**What you need to do**
Reproduce the records below in their entirety, exactly as shown.

------ Data extracts

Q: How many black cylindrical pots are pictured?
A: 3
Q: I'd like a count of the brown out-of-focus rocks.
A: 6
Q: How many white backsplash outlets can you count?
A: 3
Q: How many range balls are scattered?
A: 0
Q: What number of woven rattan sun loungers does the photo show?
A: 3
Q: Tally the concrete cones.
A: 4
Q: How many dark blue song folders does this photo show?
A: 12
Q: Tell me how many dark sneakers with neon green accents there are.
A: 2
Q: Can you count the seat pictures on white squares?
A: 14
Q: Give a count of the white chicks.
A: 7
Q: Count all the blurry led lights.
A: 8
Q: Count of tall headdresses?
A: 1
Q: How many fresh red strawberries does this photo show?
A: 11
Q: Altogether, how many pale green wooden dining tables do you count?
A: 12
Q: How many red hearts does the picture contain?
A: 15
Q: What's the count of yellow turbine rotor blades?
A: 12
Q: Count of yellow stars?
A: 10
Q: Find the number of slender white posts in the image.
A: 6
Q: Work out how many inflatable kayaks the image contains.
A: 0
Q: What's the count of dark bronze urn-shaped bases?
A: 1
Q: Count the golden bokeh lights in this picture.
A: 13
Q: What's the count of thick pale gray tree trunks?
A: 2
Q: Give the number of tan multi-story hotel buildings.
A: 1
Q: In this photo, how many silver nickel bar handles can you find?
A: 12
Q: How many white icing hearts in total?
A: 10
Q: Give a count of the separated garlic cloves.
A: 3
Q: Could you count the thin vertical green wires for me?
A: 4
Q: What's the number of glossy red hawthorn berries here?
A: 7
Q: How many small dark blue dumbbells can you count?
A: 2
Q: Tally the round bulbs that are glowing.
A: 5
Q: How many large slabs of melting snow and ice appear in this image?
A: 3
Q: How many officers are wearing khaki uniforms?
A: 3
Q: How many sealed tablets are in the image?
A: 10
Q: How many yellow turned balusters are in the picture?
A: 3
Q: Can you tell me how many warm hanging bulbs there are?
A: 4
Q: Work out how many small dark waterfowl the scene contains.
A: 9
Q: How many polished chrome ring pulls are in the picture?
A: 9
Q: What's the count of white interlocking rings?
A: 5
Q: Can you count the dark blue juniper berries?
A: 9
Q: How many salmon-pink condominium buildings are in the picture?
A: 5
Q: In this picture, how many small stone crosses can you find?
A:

------------

**Result**
Q: How many black cylindrical pots are pictured?
A: 3
Q: I'd like a count of the brown out-of-focus rocks.
A: 6
Q: How many white backsplash outlets can you count?
A: 3
Q: How many range balls are scattered?
A: 0
Q: What number of woven rattan sun loungers does the photo show?
A: 3
Q: Tally the concrete cones.
A: 4
Q: How many dark blue song folders does this photo show?
A: 12
Q: Tell me how many dark sneakers with neon green accents there are.
A: 2
Q: Can you count the seat pictures on white squares?
A: 14
Q: Give a count of the white chicks.
A: 7
Q: Count all the blurry led lights.
A: 8
Q: Count of tall headdresses?
A: 1
Q: How many fresh red strawberries does this photo show?
A: 11
Q: Altogether, how many pale green wooden dining tables do you count?
A: 12
Q: How many red hearts does the picture contain?
A: 15
Q: What's the count of yellow turbine rotor blades?
A: 12
Q: Count of yellow stars?
A: 10
Q: Find the number of slender white posts in the image.
A: 6
Q: Work out how many inflatable kayaks the image contains.
A: 0
Q: What's the count of dark bronze urn-shaped bases?
A: 1
Q: Count the golden bokeh lights in this picture.
A: 13
Q: What's the count of thick pale gray tree trunks?
A: 2
Q: Give the number of tan multi-story hotel buildings.
A: 1
Q: In this photo, how many silver nickel bar handles can you find?
A: 12
Q: How many white icing hearts in total?
A: 10
Q: Give a count of the separated garlic cloves.
A: 3
Q: Could you count the thin vertical green wires for me?
A: 4
Q: What's the number of glossy red hawthorn berries here?
A: 7
Q: How many small dark blue dumbbells can you count?
A: 2
Q: Tally the round bulbs that are glowing.
A: 5
Q: How many large slabs of melting snow and ice appear in this image?
A: 3
Q: How many officers are wearing khaki uniforms?
A: 3
Q: How many sealed tablets are in the image?
A: 10
Q: How many yellow turned balusters are in the picture?
A: 3
Q: Can you tell me how many warm hanging bulbs there are?
A: 4
Q: Work out how many small dark waterfowl the scene contains.
A: 9
Q: How many polished chrome ring pulls are in the picture?
A: 9
Q: What's the count of white interlocking rings?
A: 5
Q: Can you count the dark blue juniper berries?
A: 9
Q: How many salmon-pink condominium buildings are in the picture?
A: 5
Q: In this picture, how many small stone crosses can you find?
A:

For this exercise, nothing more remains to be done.